Extracted records
┌──
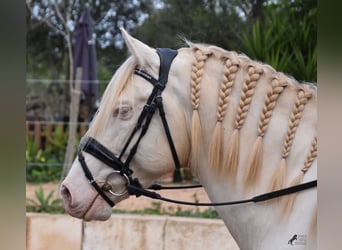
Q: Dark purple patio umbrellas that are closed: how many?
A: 1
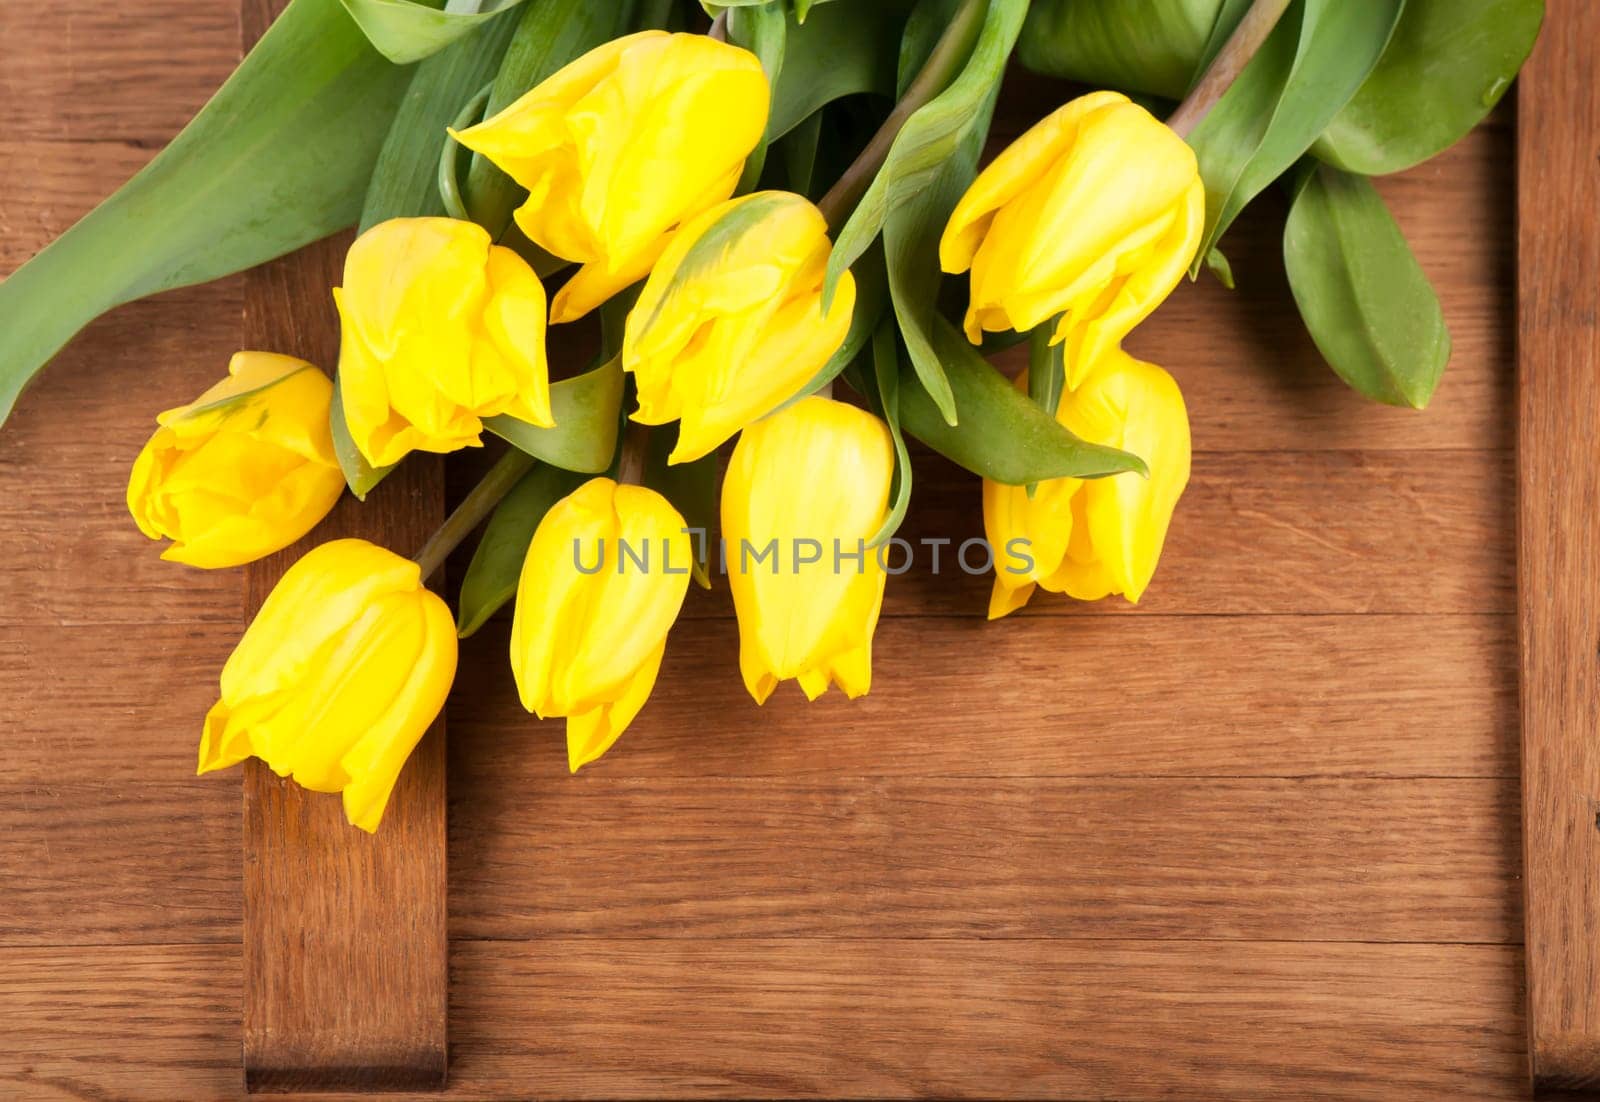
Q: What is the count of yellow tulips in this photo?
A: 9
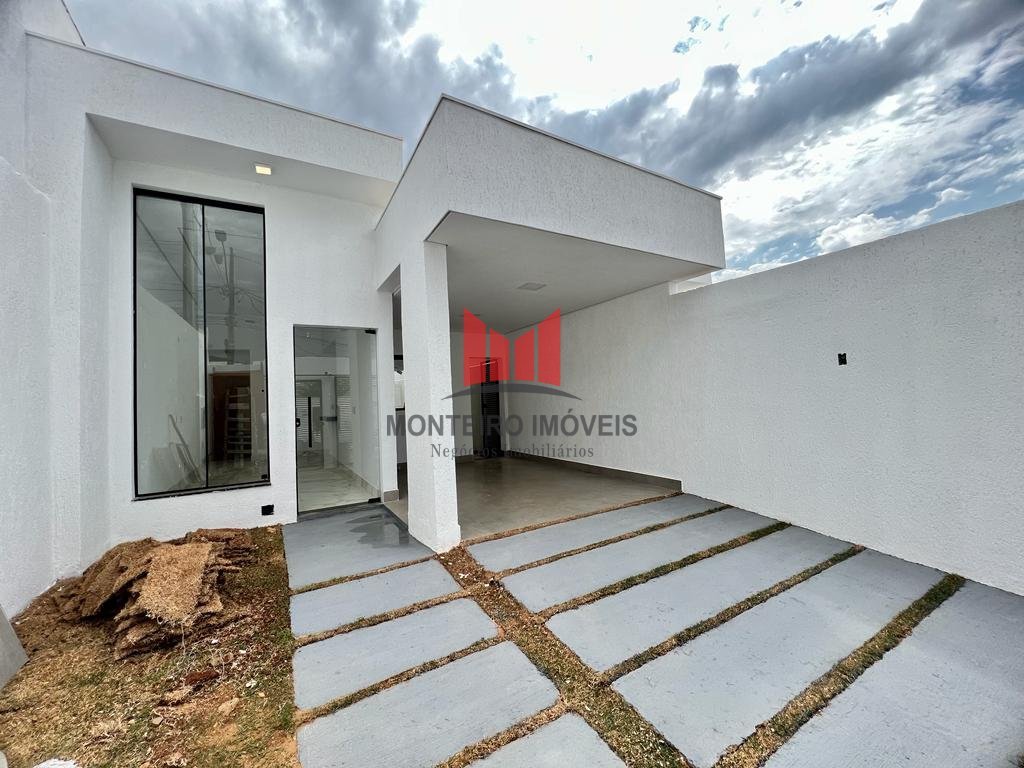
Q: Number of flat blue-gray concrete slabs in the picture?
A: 10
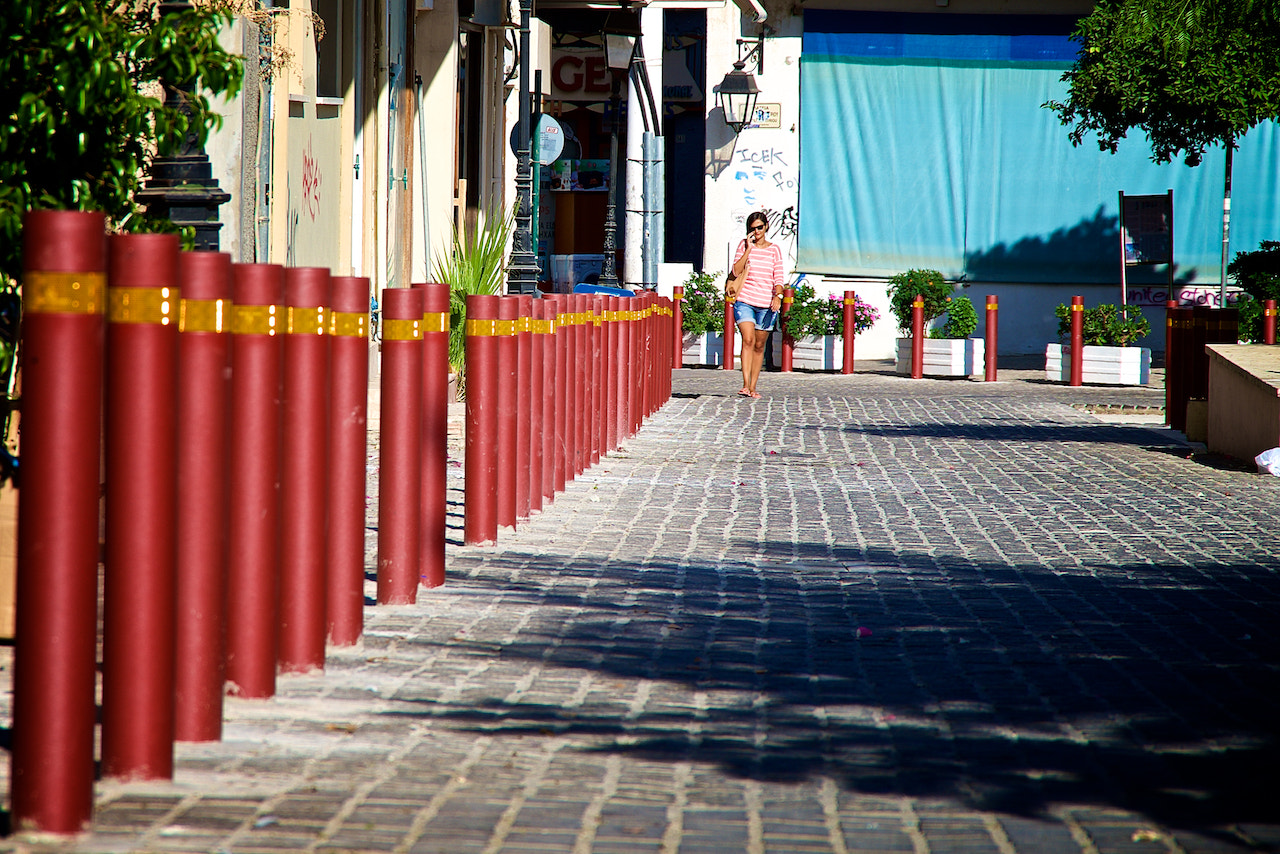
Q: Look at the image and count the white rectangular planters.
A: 4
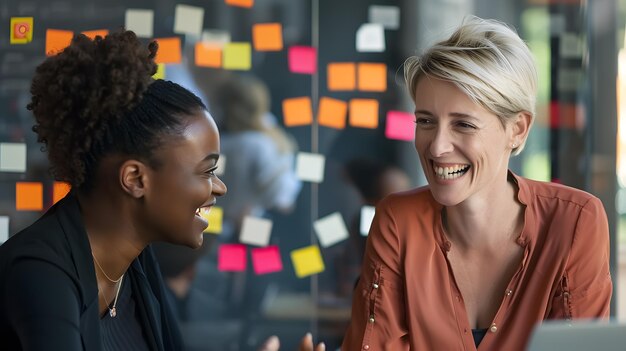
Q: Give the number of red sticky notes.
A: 4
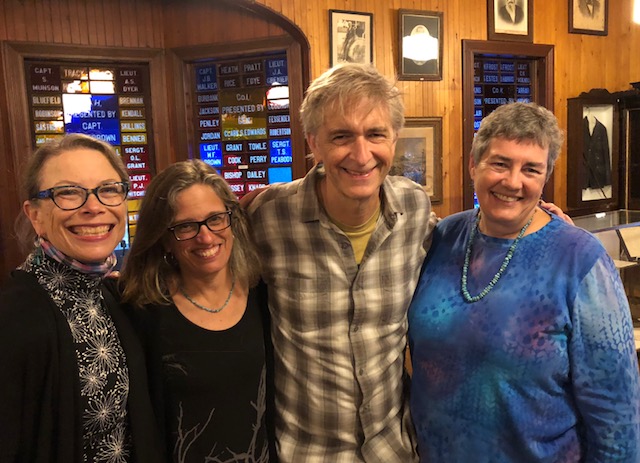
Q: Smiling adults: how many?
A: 4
└──
Description of the task
The lines from the one containing "Q: Number of" through the last line of the records are what you should copy, word for word and nothing else, with pictures left out.

Output of the exercise
Q: Number of flat blue-gray concrete slabs in the picture?
A: 10
Q: Look at the image and count the white rectangular planters.
A: 4
Q: Give the number of red sticky notes.
A: 4
Q: Smiling adults: how many?
A: 4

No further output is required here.